Based on the information provided by Enzymotec, as well as other information available to FDA, the agency has no questions at this time regarding Enzymotec’s conclusion that krill PS is GRAS under the intended conditions of use. The agency has not, however, made its own determination regarding the GRAS status of the subject use of krill PS. As always, it is the continuing responsibility of Enzymotec to ensure that food ingredients that the firm markets are safe, and are otherwise in compliance with all applicable legal and regulatory requirements.

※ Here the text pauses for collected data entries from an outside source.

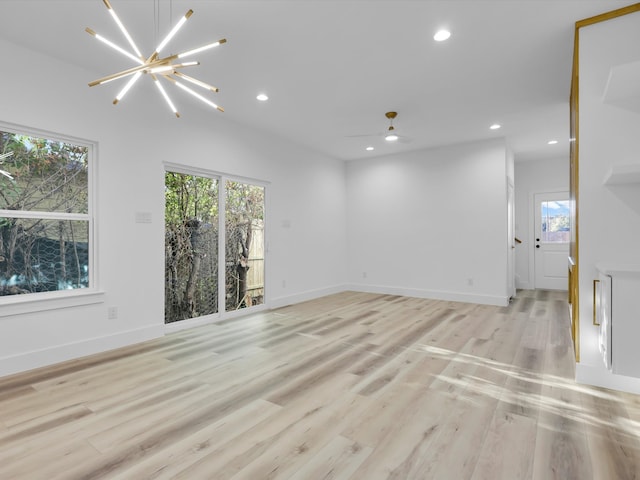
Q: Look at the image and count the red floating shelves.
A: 0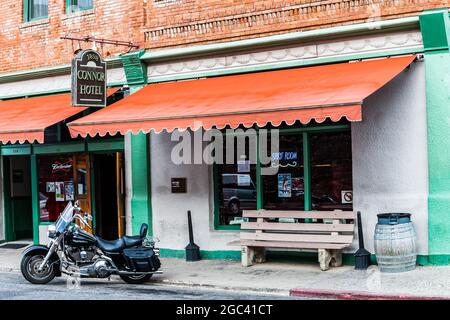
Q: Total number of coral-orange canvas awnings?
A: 2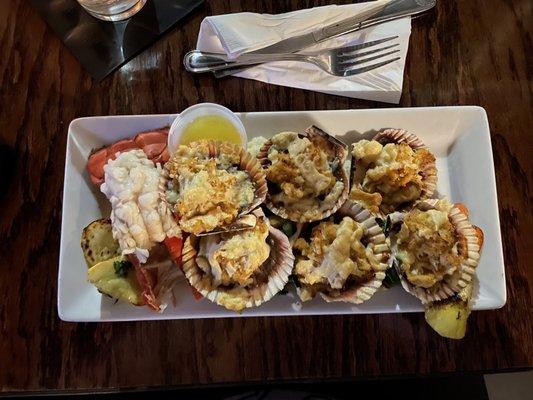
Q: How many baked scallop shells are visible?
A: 6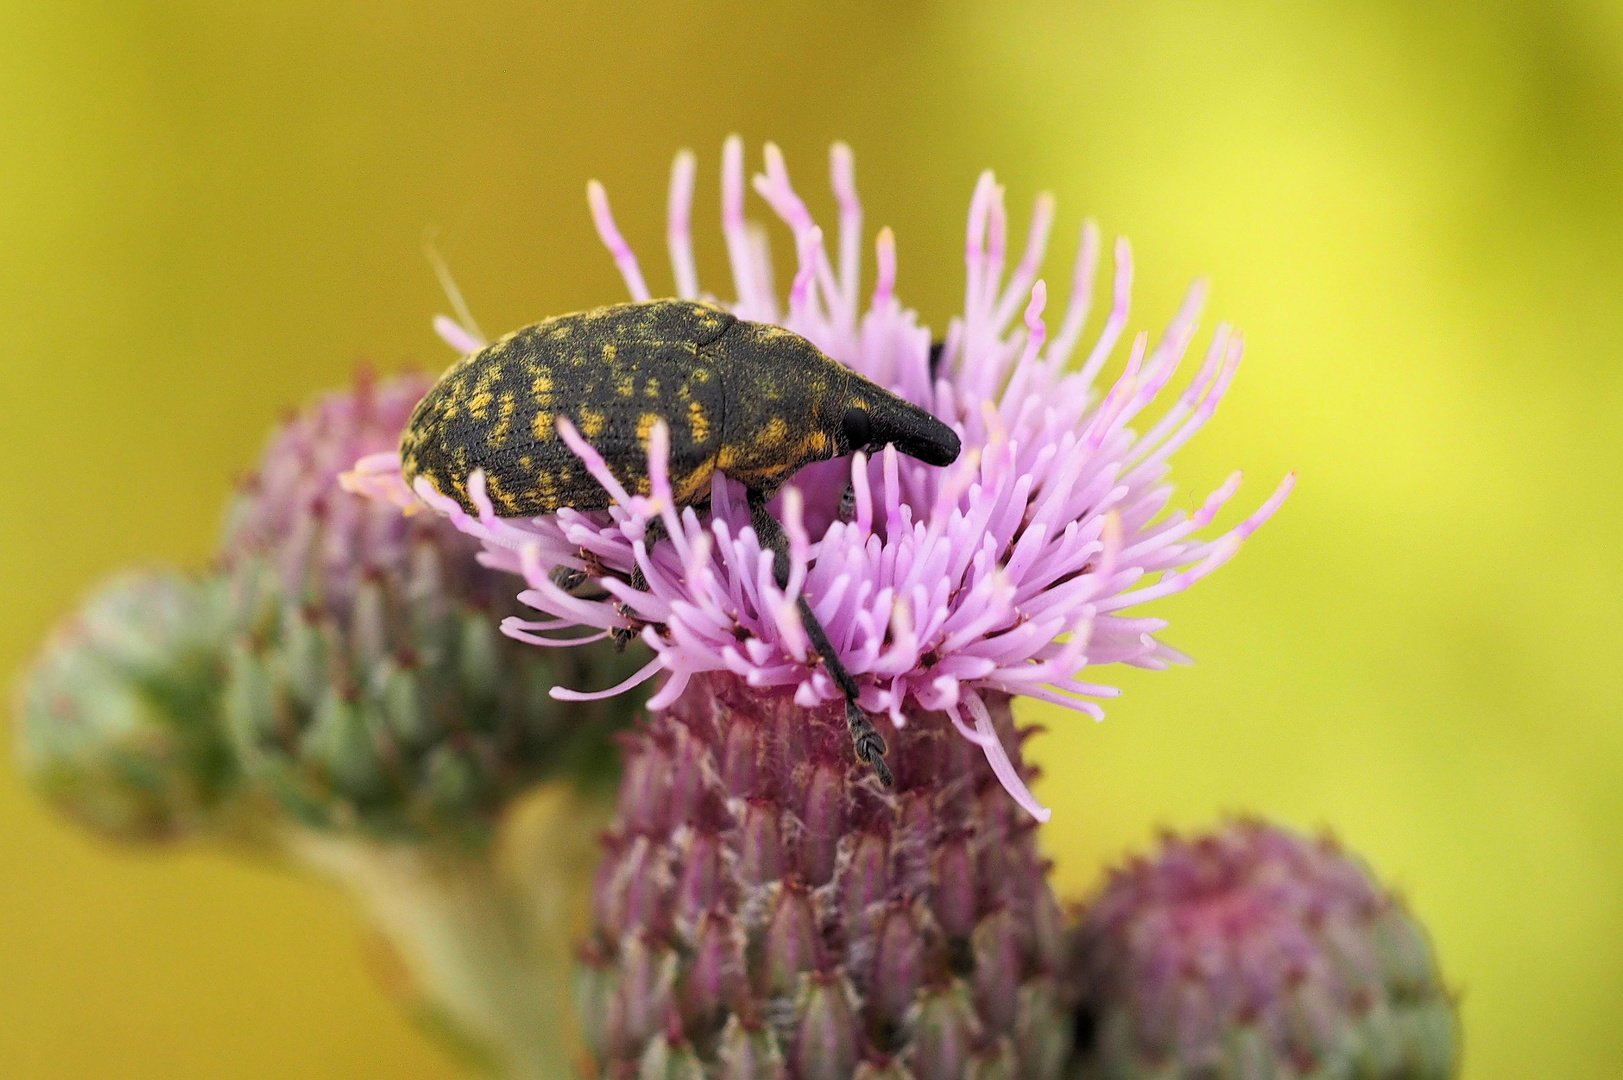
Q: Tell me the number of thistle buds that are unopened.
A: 3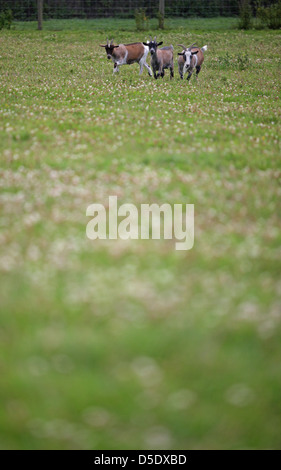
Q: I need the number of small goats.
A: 3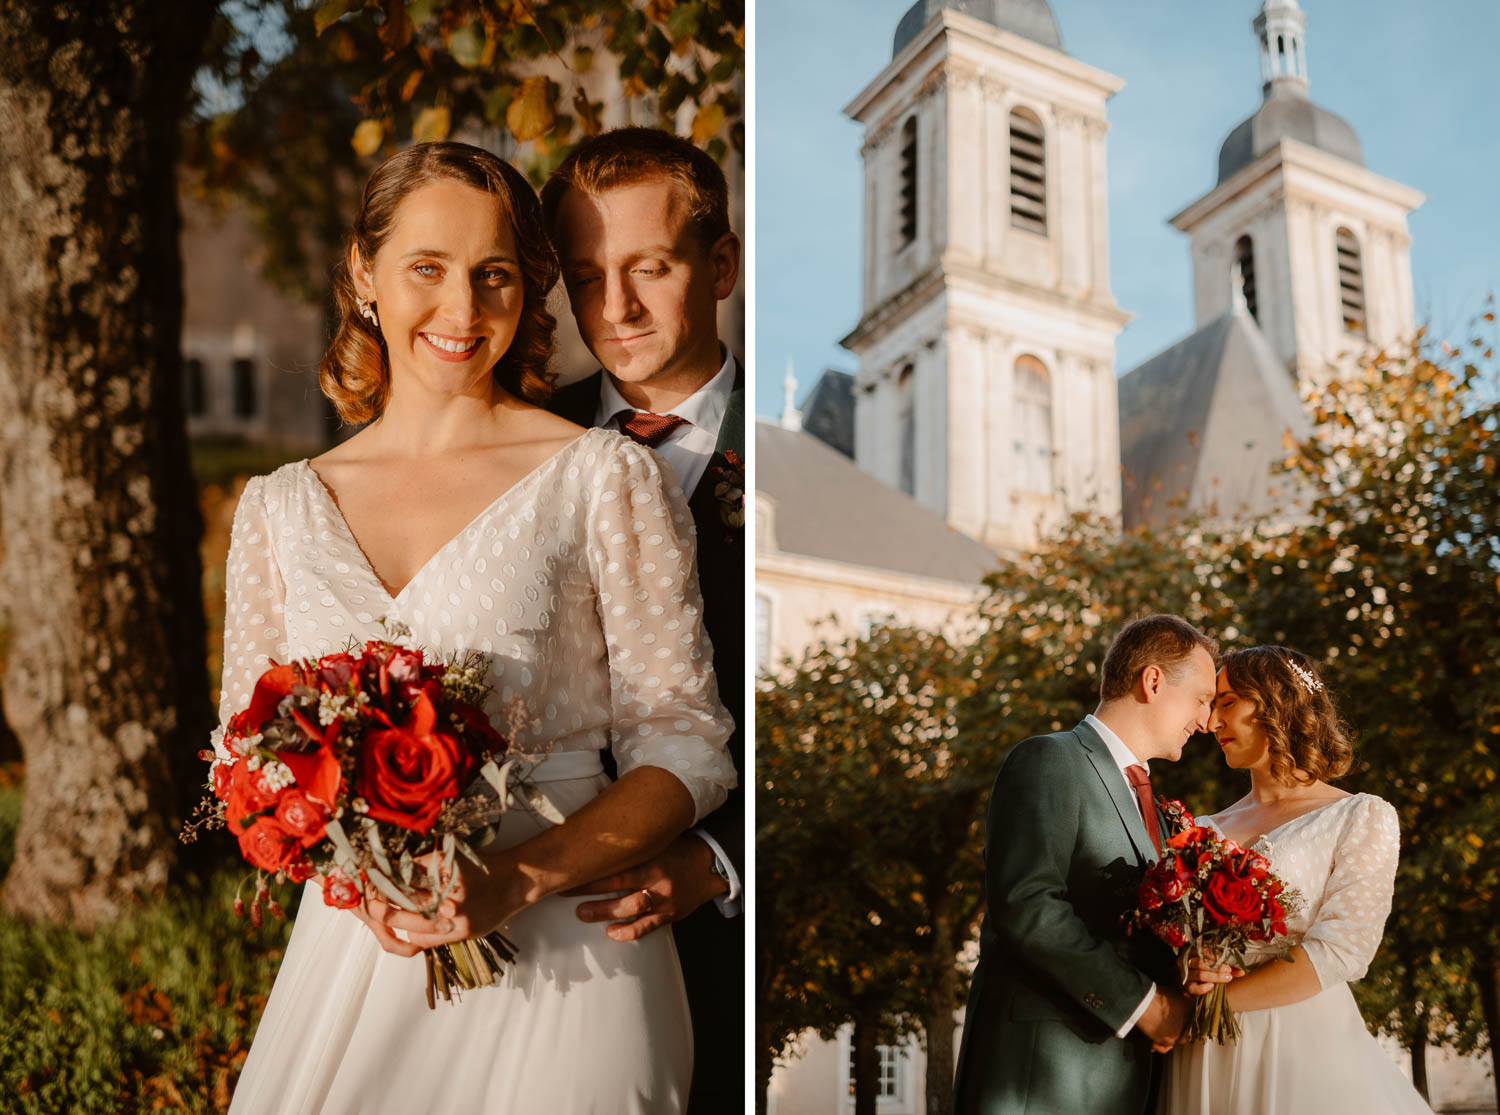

In accordance with proposed 21 CFR 170.36(f), a copy of the text of this letter responding to GRN 000311, as well as a copy of the information in this notice that conforms to the information in the GRAS exemption claim (proposed 21 CFR 170.36(c)(1)), is available for public review and copying via the FDA home page at http://www.fda.gov. To view or obtain an electronic copy of the text of the letter, follow the hyperlinks from the “Food” topic to the “Food Ingredients and Packaging” section to the “Generally Recognized as Safe (GRAS)” page where the GRAS Inventory is listed.

Sincerely,

Mitchell A. Cheeseman, Ph.D.
Acting Director
Office of Food Additive Safety
Center for Food Safety and Applied Nutrition



 



 

1The Secretary of the Department of Health and Human Services

2We note that section 721(b)(4) of the FFDCA provides that a color additive shall be deemed to be safe and suitable for the purpose of listing under section 721(b) of the FFDCA while there is in effect a published finding of the Secretary declaring that the substance is exempt from the definition of “food additive” because of its being generally recognized by qualified experts as safe for its intended use as provided in section 201(s) of the FFDCA. Importantly, FDA’s response to GRN 000110 does not constitute a “finding of the Secretary” within the meaning of section 721(b)(4) of the FFDCA.